THE PROBLEM ▸
Retype the data below verbatim; pictures do not belong in the copy.

DATA PROVIDED Block Start

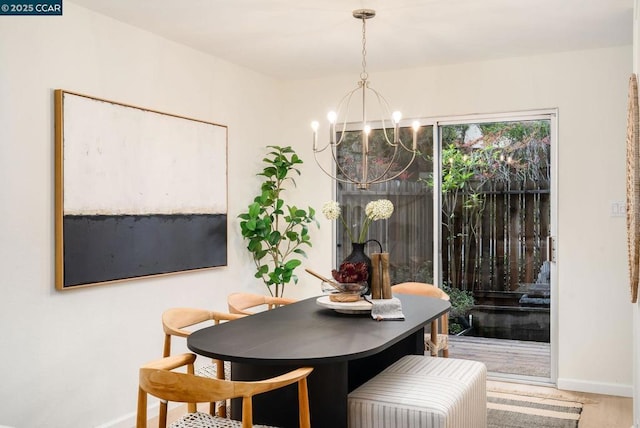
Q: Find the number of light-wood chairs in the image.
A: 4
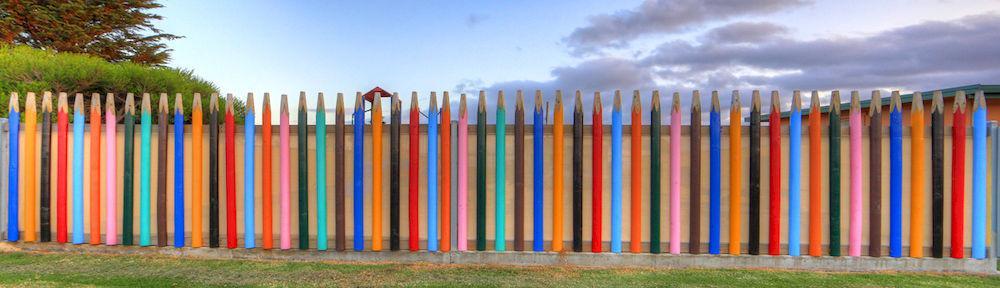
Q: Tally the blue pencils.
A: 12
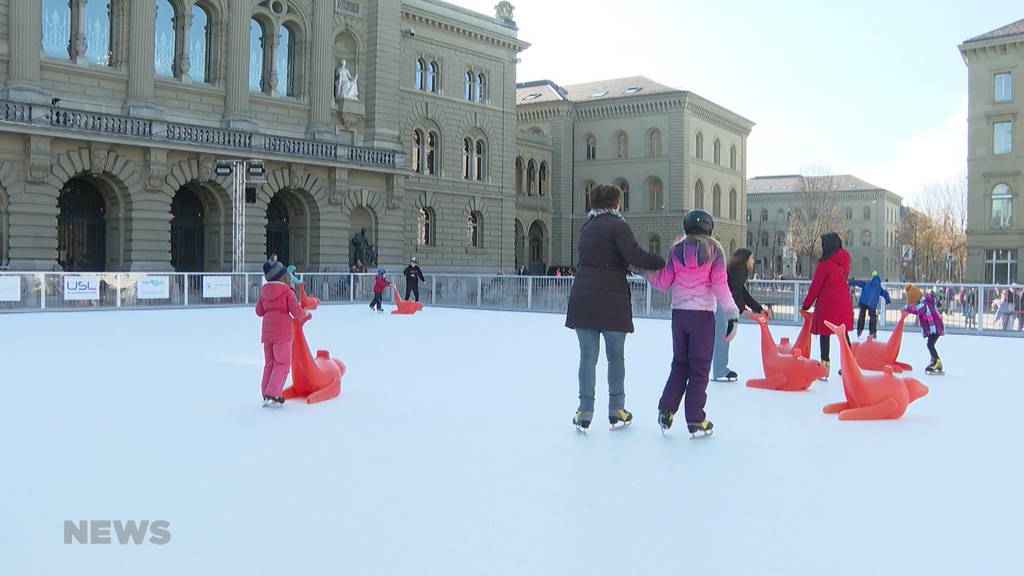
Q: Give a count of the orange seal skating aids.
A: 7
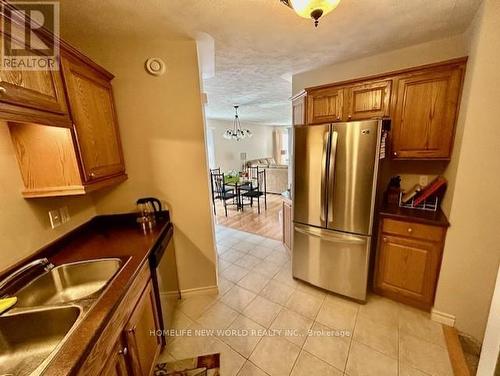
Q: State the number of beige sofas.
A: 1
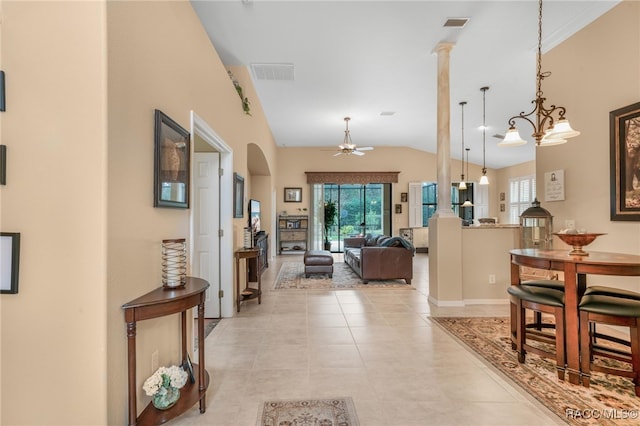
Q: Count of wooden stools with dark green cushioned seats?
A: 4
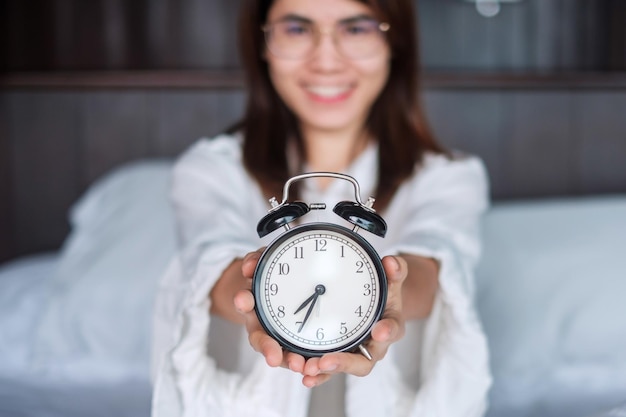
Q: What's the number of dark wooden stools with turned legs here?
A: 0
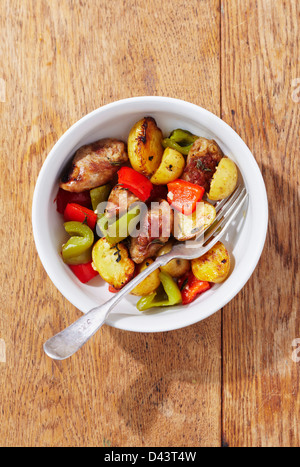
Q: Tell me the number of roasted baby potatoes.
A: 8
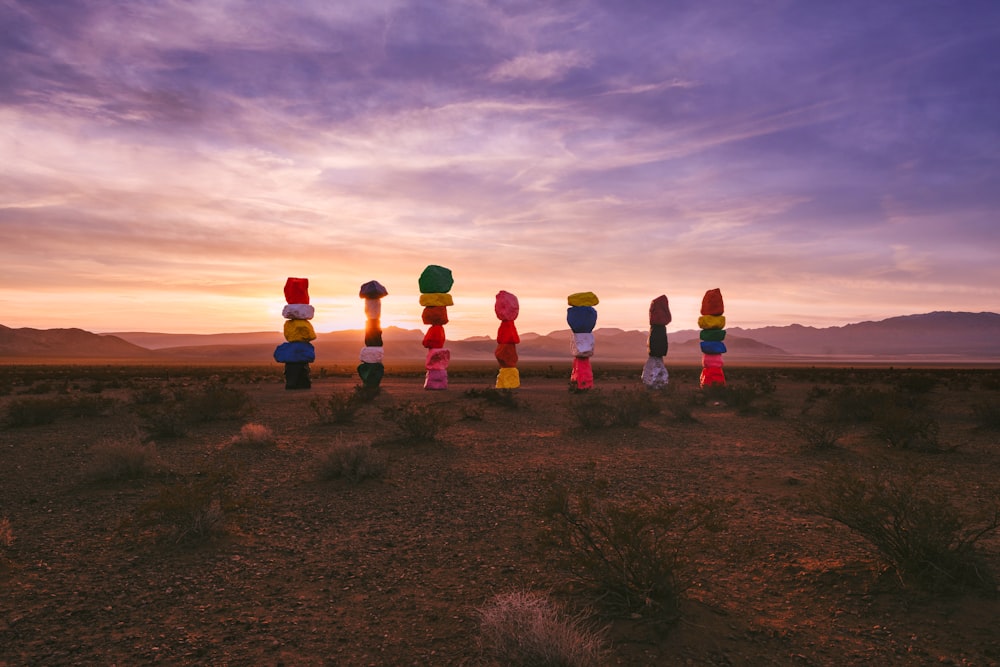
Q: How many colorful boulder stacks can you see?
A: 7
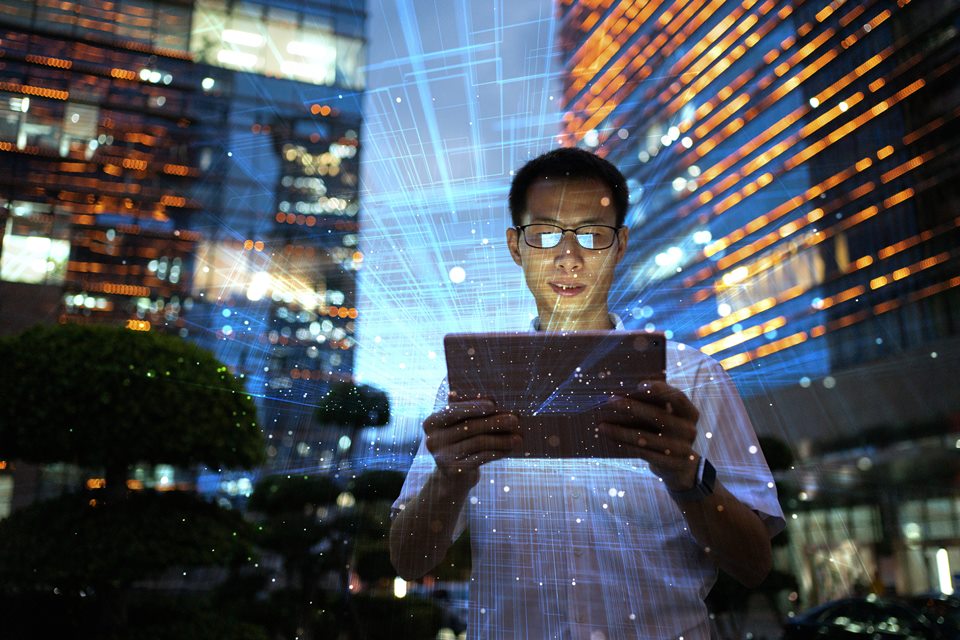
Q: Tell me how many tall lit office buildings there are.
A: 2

DATA PROVIDED Block End

RESPONSE ▸
Q: Find the number of light-wood chairs in the image.
A: 4
Q: Tally the blue pencils.
A: 12
Q: Give a count of the orange seal skating aids.
A: 7
Q: State the number of beige sofas.
A: 1
Q: Count of wooden stools with dark green cushioned seats?
A: 4
Q: What's the number of dark wooden stools with turned legs here?
A: 0
Q: Tell me the number of roasted baby potatoes.
A: 8
Q: How many colorful boulder stacks can you see?
A: 7
Q: Tell me how many tall lit office buildings there are.
A: 2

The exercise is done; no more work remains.